# Uncommon Skink



## MixoMitosis (Dec 28, 2016)

My father who has kept lizards and skinks for years recently found this little guy around his house on the south coast of vic around Phillip Island and neither he nor I have ever seen anything like it or had any luck identifying it.so I was wondering if there was someone more experienced out there who knows what we are looking at here, as my father is very intrigued and would very much like to know what it was.


----------



## BrownHash (Dec 28, 2016)

Looks like a Liopholis whitii, or White's Skink.


----------



## MixoMitosis (Dec 28, 2016)

I think that might be it thanks mate


----------



## kingofnobbys (Dec 28, 2016)

he's a handsome little fellow ...


----------



## BrownHash (Dec 28, 2016)

Yeah, he's definately a looka. Would be nice to get a photo of one.


----------



## pythoninfinite (Dec 29, 2016)

It's a Ctenotis of some type, not a White's... Once again I'm sure Mr Eipper will come to my rescue soon...!

Oops... I just got off my backside and had a look at White's Skink... I think you're right and I'm wrong !

Jamie


----------



## GBWhite (Dec 29, 2016)

It is a juvenile White's Skink Jamie. Their colours and patterns are highly variable dependent upon their locality.
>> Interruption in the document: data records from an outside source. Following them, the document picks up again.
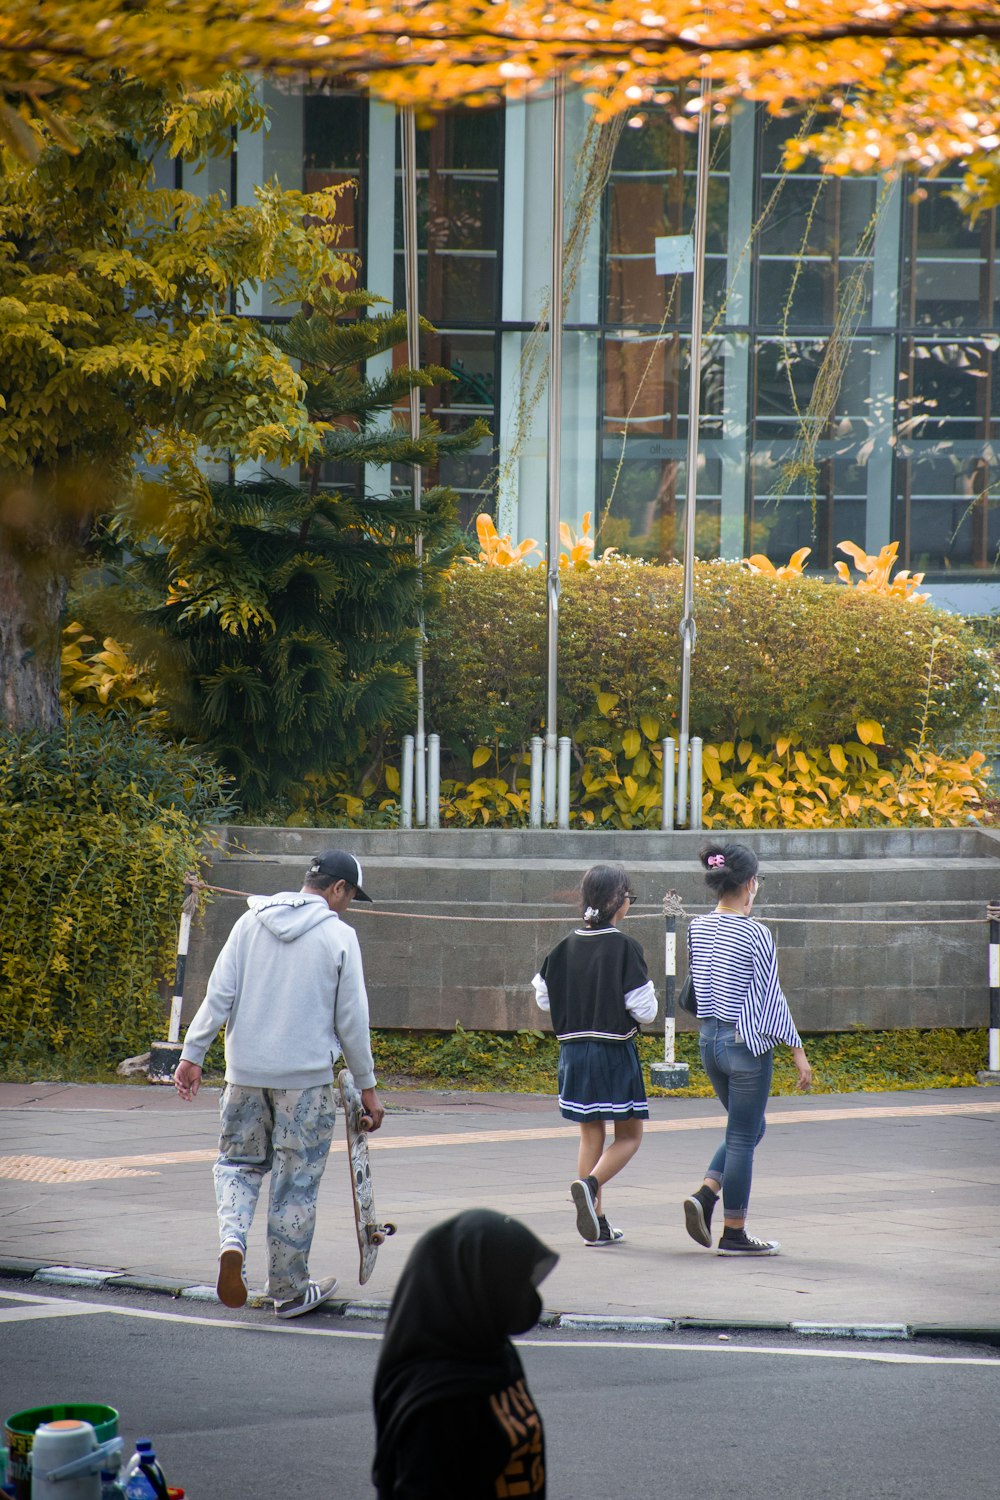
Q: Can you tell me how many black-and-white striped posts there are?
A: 3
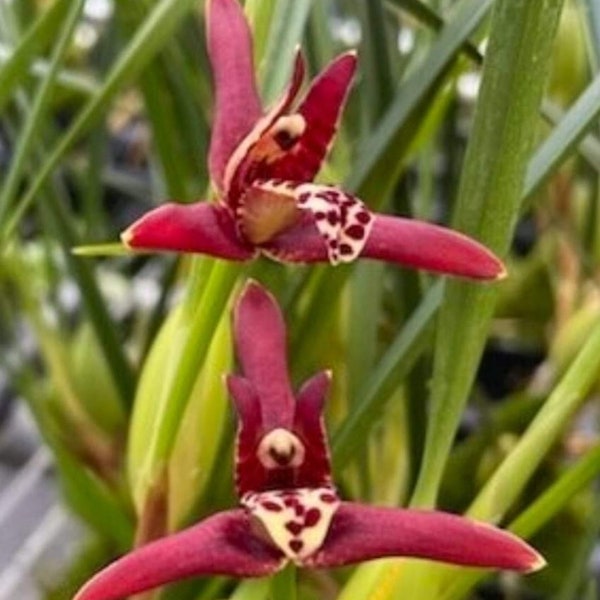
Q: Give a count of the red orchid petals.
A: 10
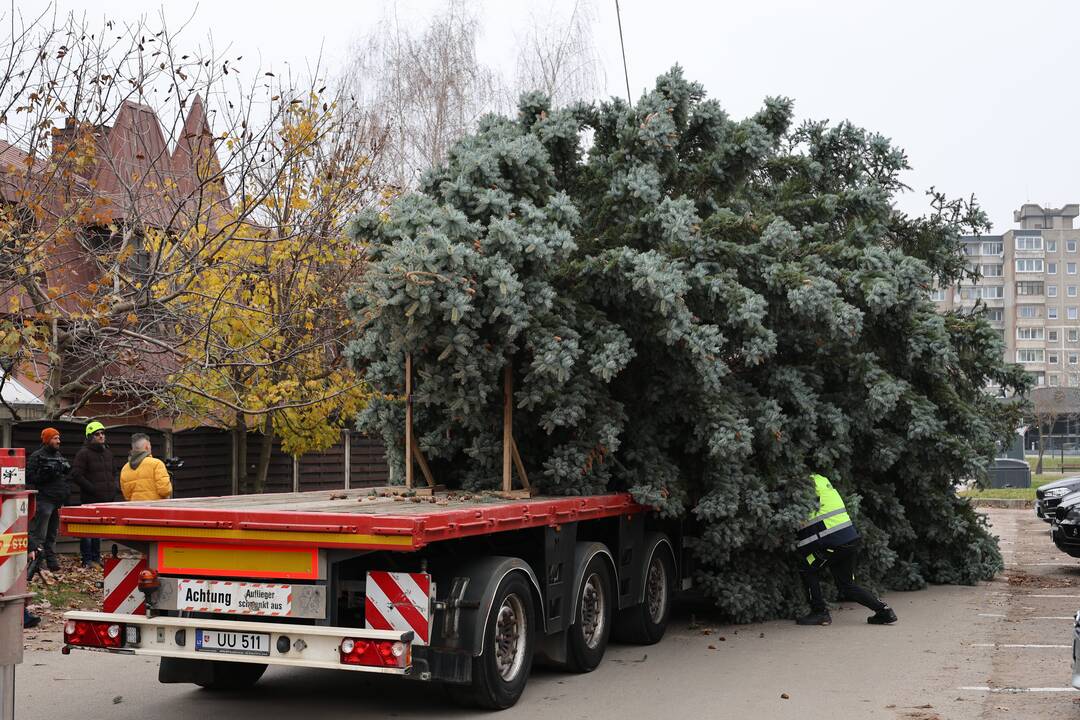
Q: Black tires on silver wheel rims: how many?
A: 3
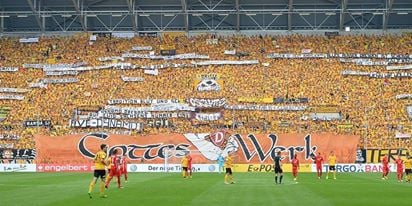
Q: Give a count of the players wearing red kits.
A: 7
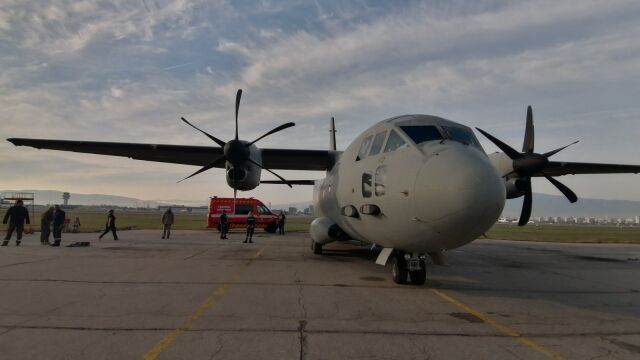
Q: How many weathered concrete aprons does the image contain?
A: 1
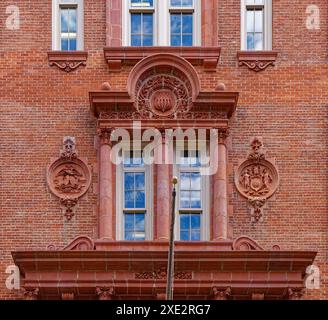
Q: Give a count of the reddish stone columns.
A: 3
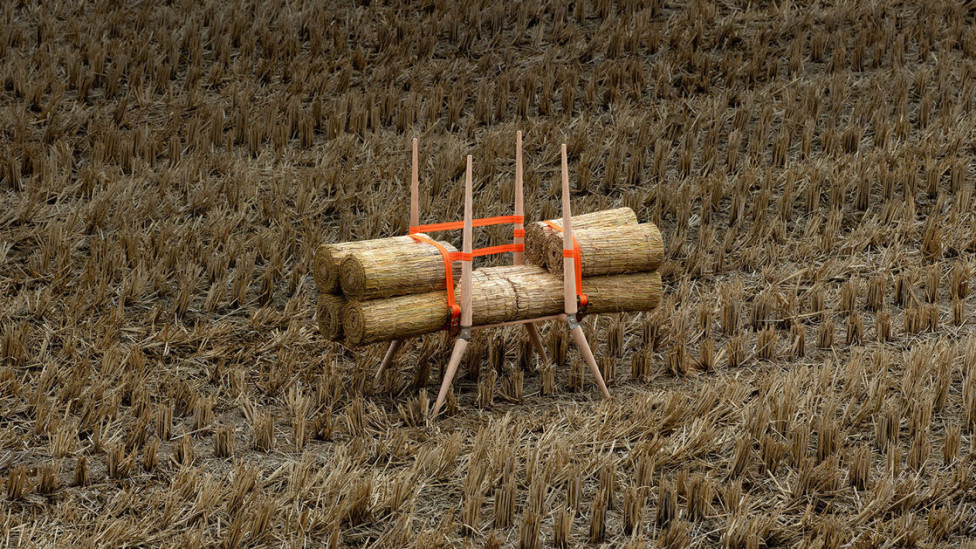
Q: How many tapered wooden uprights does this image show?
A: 4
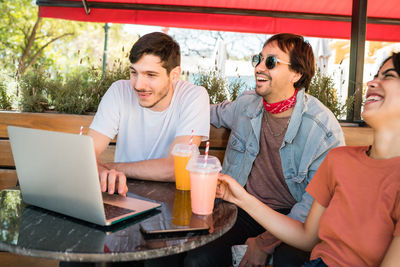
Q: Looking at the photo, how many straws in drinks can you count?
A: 2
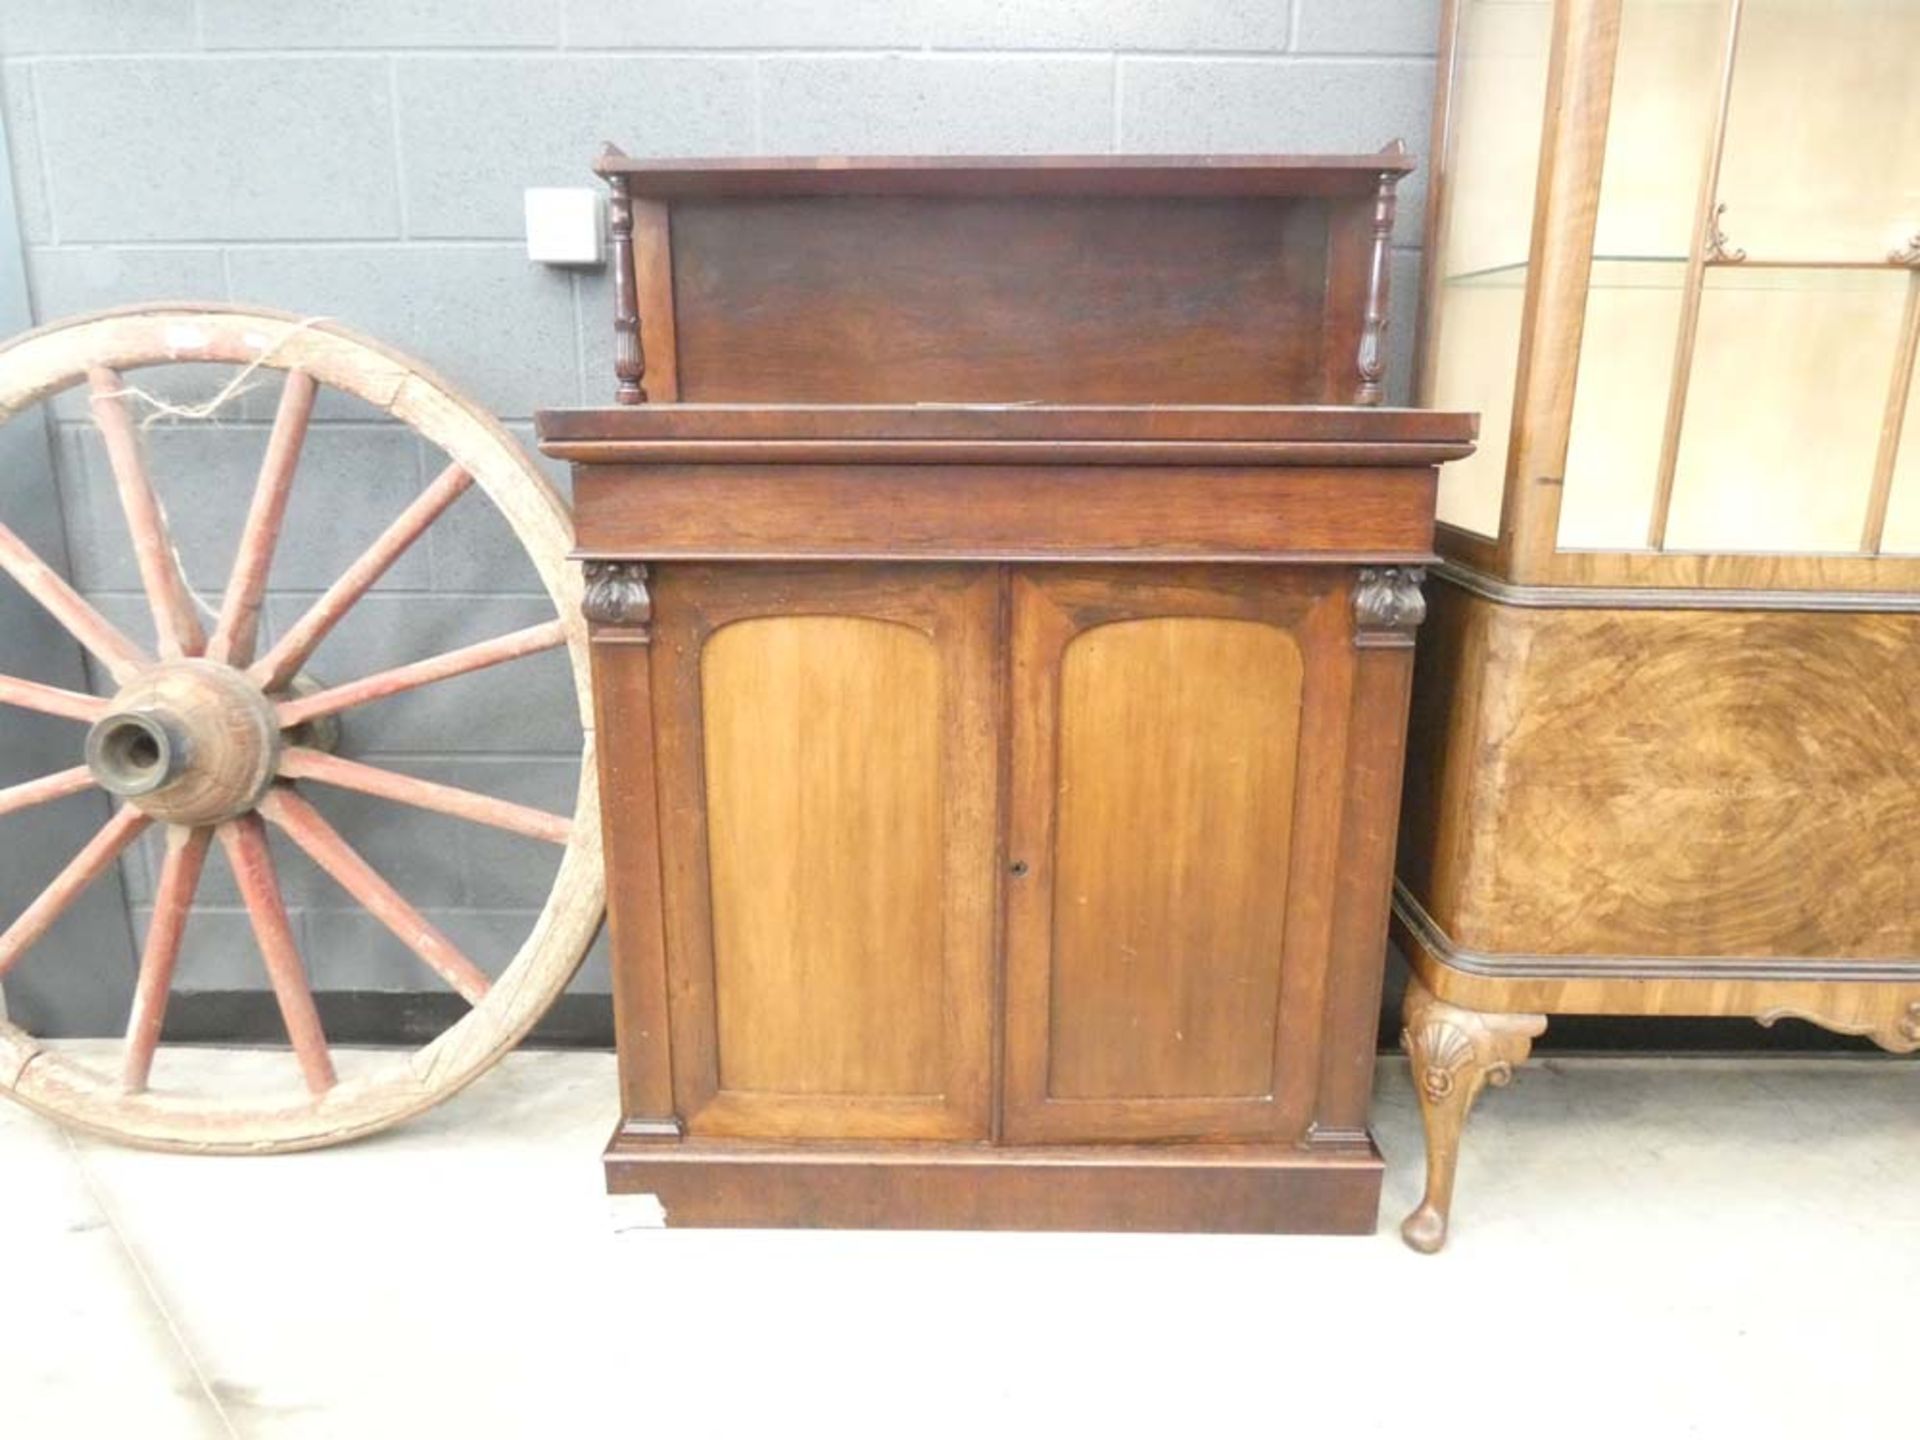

This one's pretty consistent with those found around around Phillip Island.

cheers,

George.


----------



## pythoninfinite (Dec 29, 2016)

Indeed it is George. I stand corrected - but I have to say that it is incredibly similar to Ctenotis species. 

Jamie


----------



## eipper (Jan 5, 2017)

Looks like an Adult White's Skink Liopholis whitii.

The Victorian and Tasmanian animals are much smaller than their conspecifics in NSW. 

I have seen gravid females with svl of 55mm.


----------